One of the special features of the AMP is that it is essentially managed by NAOs, who are in immediate contact with chemists in their own countries. National chemical societies that act as NAOs sometimes include IUPAC affiliate membership as an option when members pay their dues. Automatically offering IUPAC affiliate membership to all national chemical society members in exchange for an appropriate minor increase in membership dues may be worth considering. The very real benefits of affiliate membership would far exceed the small increase in cost—and the regular arrival of CI in addition to the usual publications of the national chemical society should be a significant added attraction for members.

Essentially, it is the prerogative of the individual NAO to promote and use the AMP as they wish. Various NAOs might see different opportunities for the application of the program in their respective countries. In cases in which the NAO is a separate organization from the national chemical society, it could liaise with the chemical society to implement an effective AMP. Regardless of the details of operation, all NAOs and national chemical societies should consider this excellent opportunity to expand the horizons of their members. Such a broadened outlook would enrich members’ expertise and possibly encourage them to more fully and actively participate in the international chemistry community.
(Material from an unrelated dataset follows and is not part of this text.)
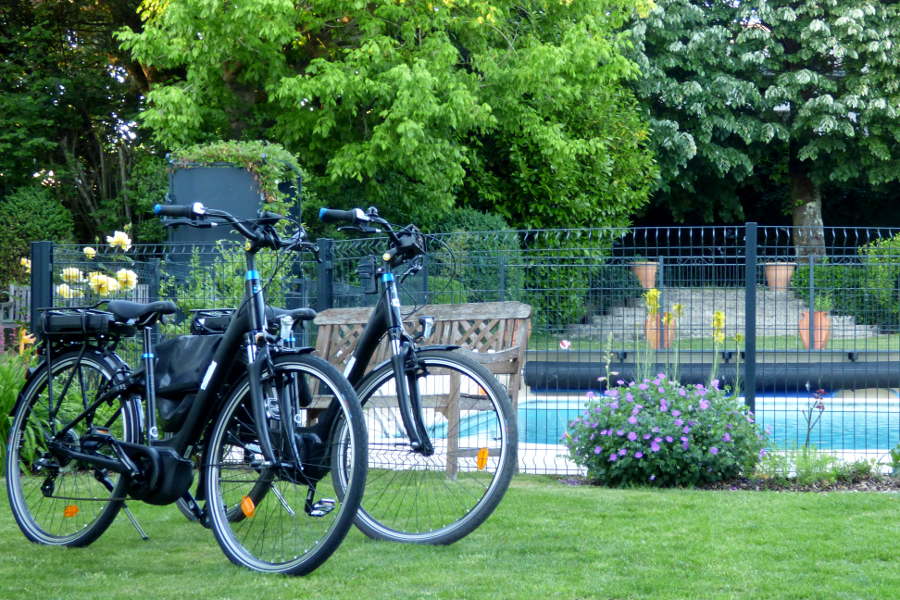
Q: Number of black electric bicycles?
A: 2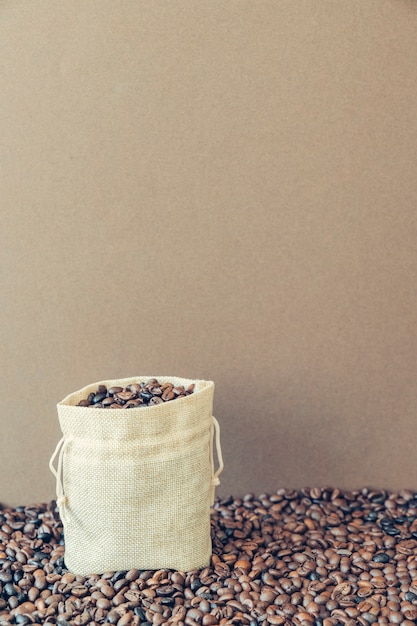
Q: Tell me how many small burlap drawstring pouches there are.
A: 1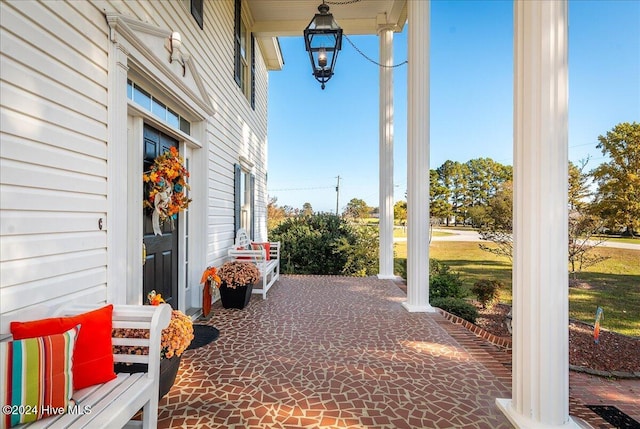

It would also bring added value to membership in a country’s national chemical society, and thus support ongoing efforts to retain membership. Finally, a significant increase in affiliate membership would greatly enhance IUPAC’s ability to speak with an authoritative, inclusive, and respected contemporary voice for chemistry in the world community.

IUPAC Secretary General David StC. Black <d.black@unsw.edu.au> has been involved in IUPAC since 1994 as a committee member of the Division of Organic and Biomolecular Chemistry, and served as Division vice president during 2002–2003. He has served as secretary general since 2004.